▶ DIRECTIONS
Find the line that contains "Q: How many" in the entries below. Output it and each later line exactly, and nothing else.

[Item enumeration data]
━━━━━━

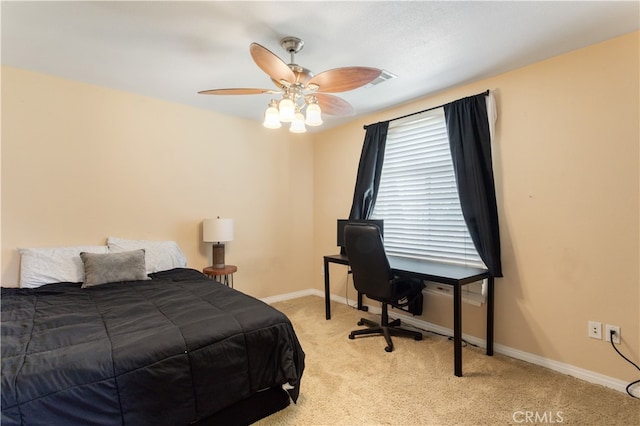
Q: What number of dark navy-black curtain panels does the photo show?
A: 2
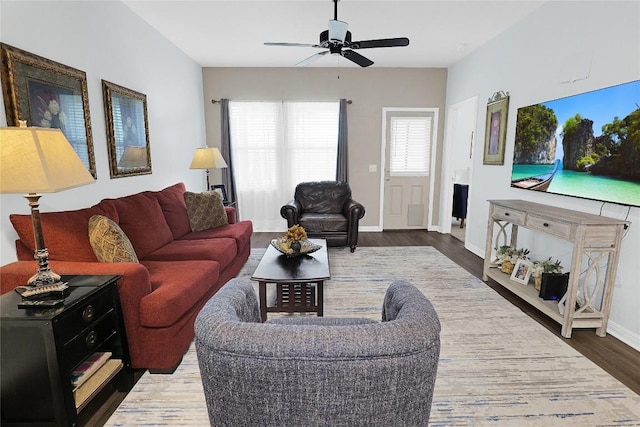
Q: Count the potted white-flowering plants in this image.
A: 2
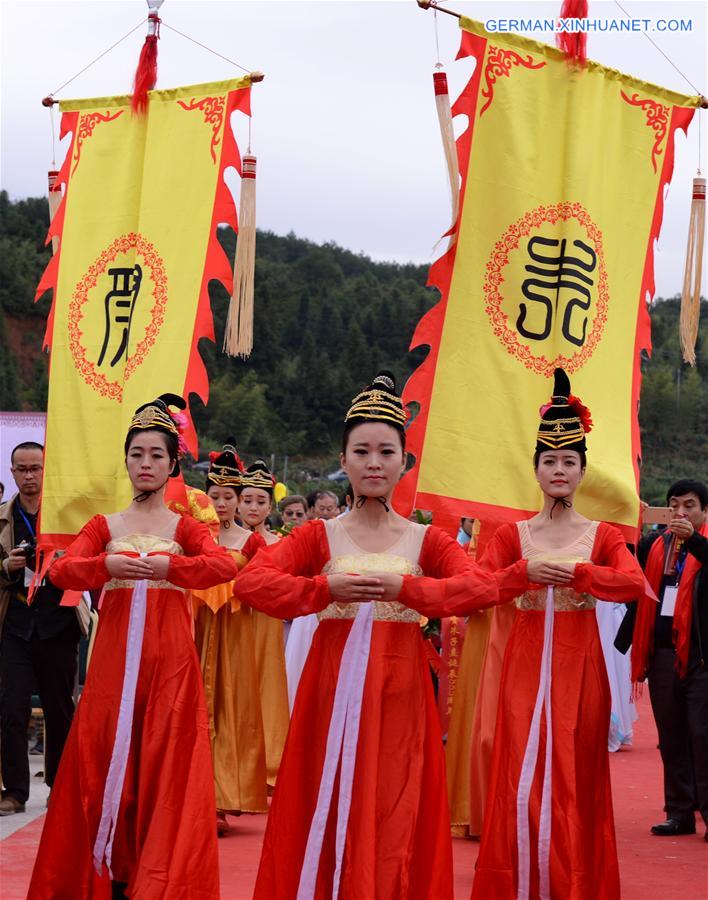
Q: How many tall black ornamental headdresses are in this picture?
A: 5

━━━━━━

▶ EXERCISE RESULT
Q: How many tall black ornamental headdresses are in this picture?
A: 5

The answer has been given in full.